# Visa for 3 months work in US



## Angela1234 (Dec 12, 2013)

Hi there 

I am a freelance PR consultant in London and I've just had an interesting proposition put to me by one of my UK clients who has generated some new business in New York. 

In short, I've been asked if I would like to move to New York for up to 3 months to work on a US project. My UK client does not have a US office/business as such, so technically I would be working from my client's client premises, but would be paid directly by my client in the UK. 

Now I'm not sure where this leaves me in regards to Visa requirements. My client's client will not be sponsoring me, and I don't think I can apply for a Visa as a freelancer/contractor. 

Any advice would be much appreciated. Thanks in advance.

Angela


----------



## twostep (Apr 3, 2008)

Unfortunately there is no visa option for the scenario you posted.


----------



## Davis1 (Feb 20, 2009)

thaqts not going to happen ..unfortunately


----------



## Angela1234 (Dec 12, 2013)

Thanks for your replies.

I'm assuming I would need to get my client's client to sponsor me to make this work??

A


----------



## Davis1 (Feb 20, 2009)

Pick a visa 


There are basically NINE ways that you can get a visa to live and work in the US: 

(1) Marriage (or engagement in anticipation of marriage) to a US citizen. 

(2) You have skills that are in short supply in the US e.g. scientific or medical training. A degree is normally a must. Or you have superior specialist skills with at least 12 years experience. (H visas)applications next received on 1st April 2014

(3) You have an Employer who is willing to transfer you - but even the employer has to make a good case for you - so you have to be a manager unless you fall under category (2) above.(L visas)

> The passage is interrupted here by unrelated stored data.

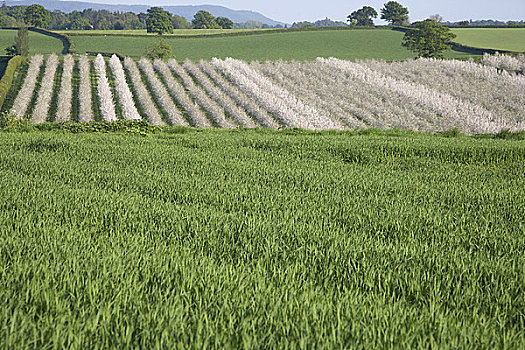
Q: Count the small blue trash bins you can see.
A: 0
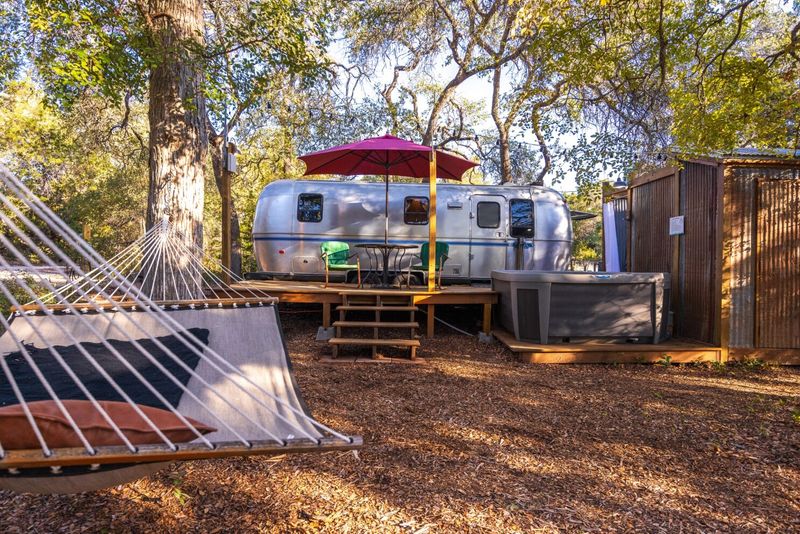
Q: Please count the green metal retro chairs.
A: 2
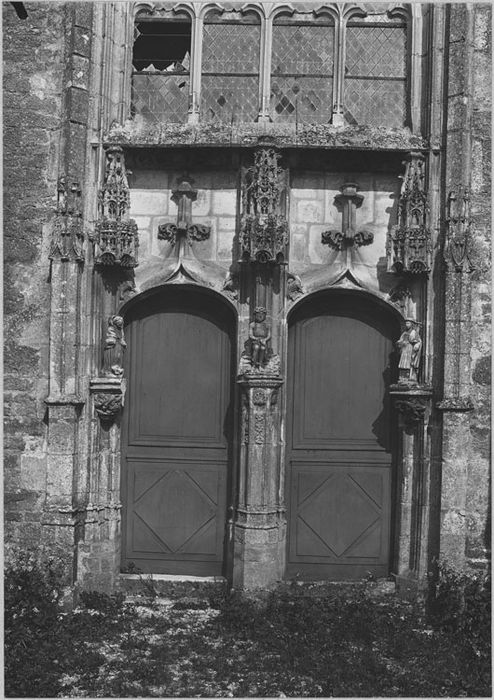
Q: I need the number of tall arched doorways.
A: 2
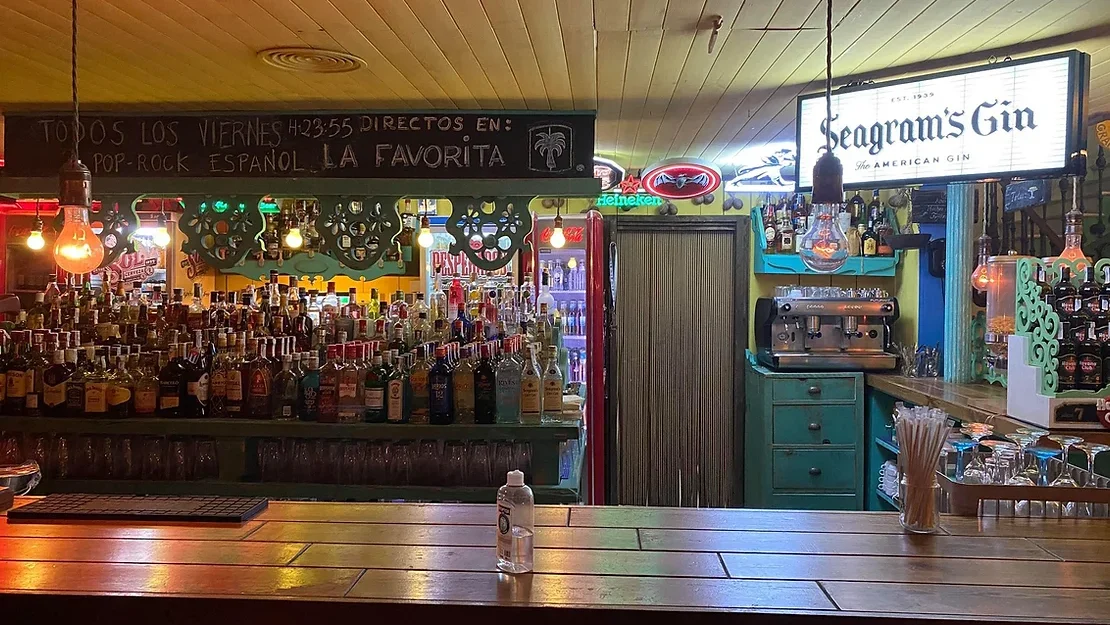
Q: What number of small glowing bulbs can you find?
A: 5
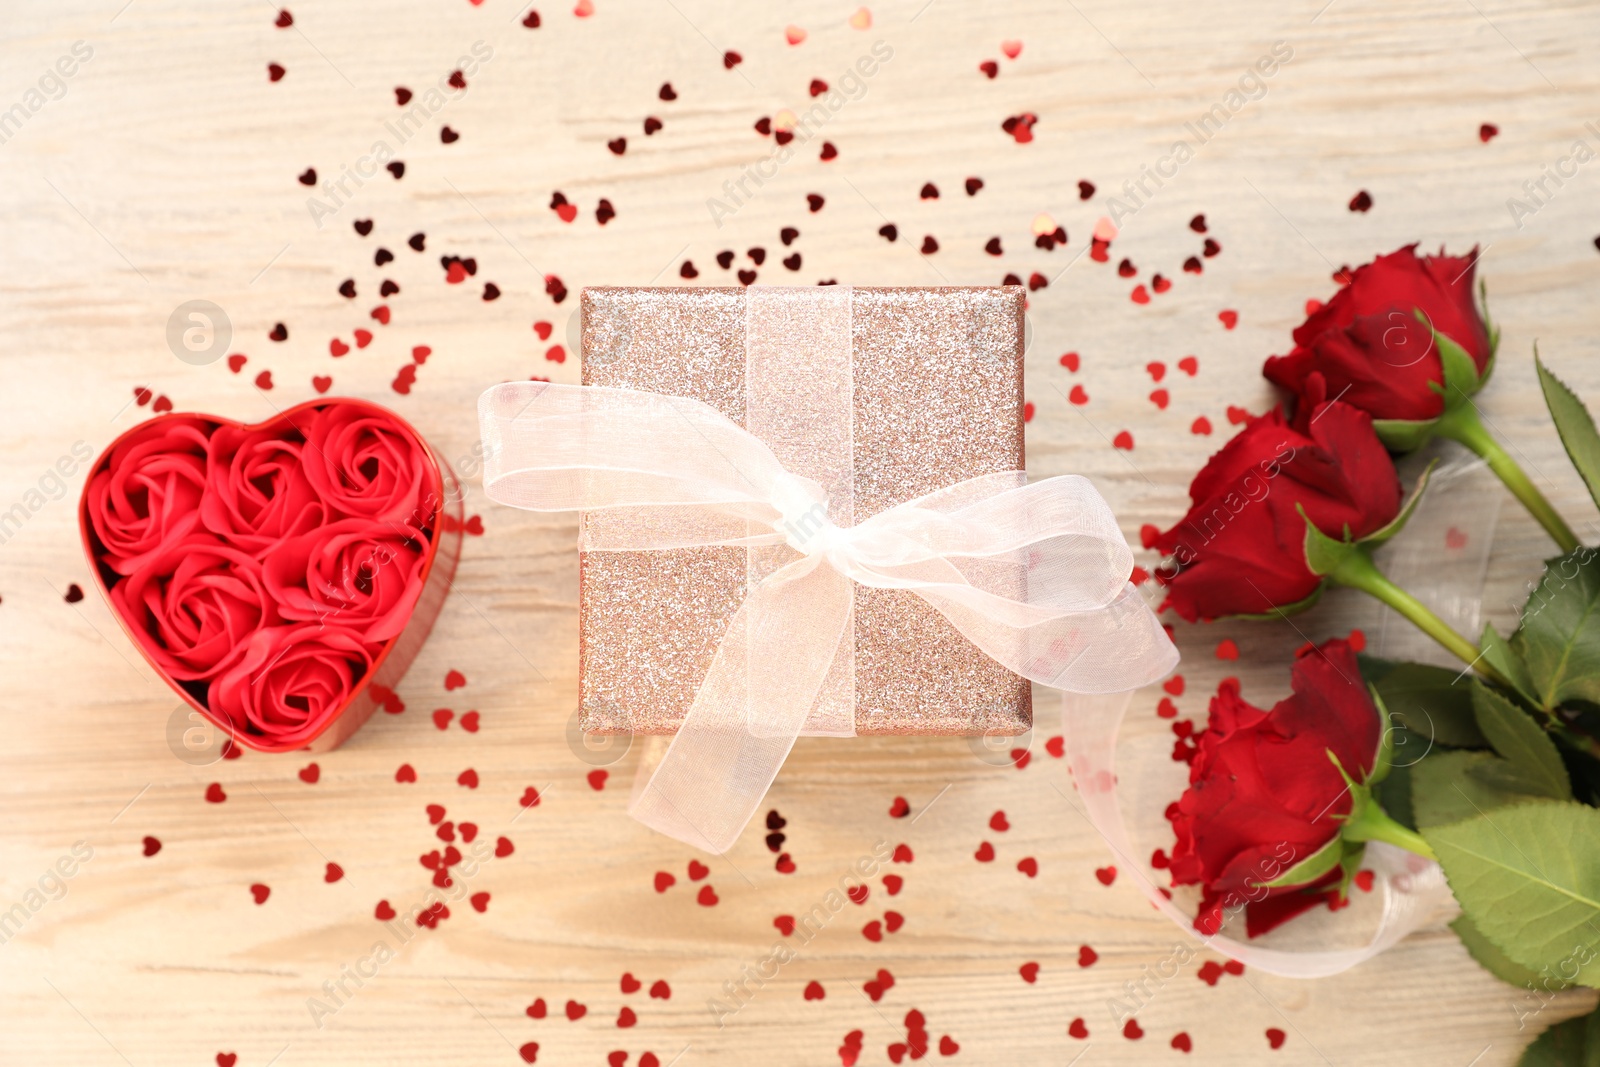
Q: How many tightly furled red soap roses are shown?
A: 6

(4) You may get a Green card in the diversity lottery (UK citizens, except N.Ireland, are not generally eligible unless you, your spouse or parents were born abroad or held a different citizenship.

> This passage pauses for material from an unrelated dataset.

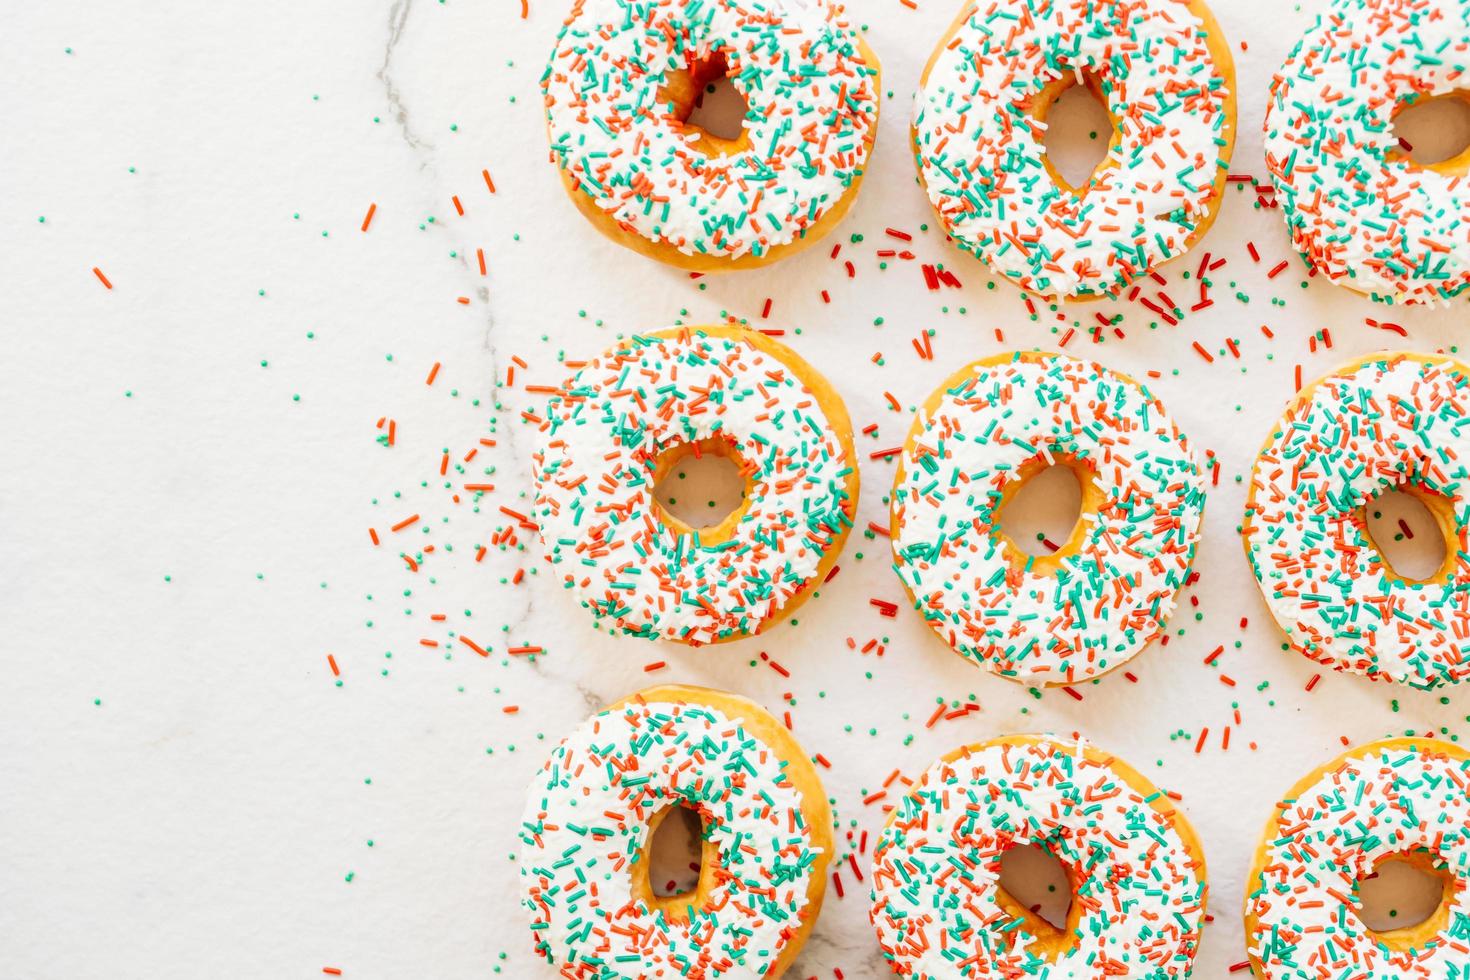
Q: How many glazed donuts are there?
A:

(5)You own or buy business (does not get you permanent resident status i.e. no green card)You must be a national of a qualifying Treaty countries. The business must have a minimum value of around $150k (more the better) bearing in mind you will need somewhere to live and with any startup business you will need at least 2 years living money as back up. So a figure of $350k would be a nearer minimum (E-2 visas)

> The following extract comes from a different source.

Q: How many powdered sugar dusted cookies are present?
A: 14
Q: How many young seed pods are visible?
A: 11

(6)You are an "investor" i.e. you have at least US $1m in assets to bring with you. half of that in a few areas. And your background will be investigated to the hilt. (EB-5 visas)

(7)You have a close relative (mother, father, brother, sister and no further) who is an US citizen who would sponsor you, approx time this take 2-12 years?

(8.The R1 visa is available to foreign members of religious denominations, having bona fide non-profit religious organizations in the U.S., for entering the U.S. to carry on the activities of a minister or religious worker as a profession, occupation or vocation

(9)THE UNUSUAL You are in a position to claim refugee status/political asylum. or You get a member of Congress to sponsor a private bill with legislation that applies just to you. 
The S visa issued to persons who assist US law enforcement to investigate and prosecute crimes and terrorist activities such as money laundering and organized crime


Recruitment agent will not take you seriously if you are not already in the US. Writing for jobs is really a waste of time; likewise US employers have no idea what foreign qualification are or mean (except Degrees) it may pay you to get your qualification translated into a US equivalent, there are Companies that do this (World Education Services-International Credential Evaluation Expertise) .. 
But if you are getting a visa under (2) above then you need a job offer before you can get the visa. Your Employer will be your sponsor this will cost them upward of $5k. So you can see you have to be offering something really special to get considered They may also have to prove to the Dept of labor that tere is no American who can do the job if the position is to be permanent ©
DO NOT USE VISA CONSULTANTS


----------



## Angela1234 (Dec 12, 2013)

Thanks Davis1

One final question...

Could I bypass the Visa application altogether and travel under the Visa Waiver Program on business?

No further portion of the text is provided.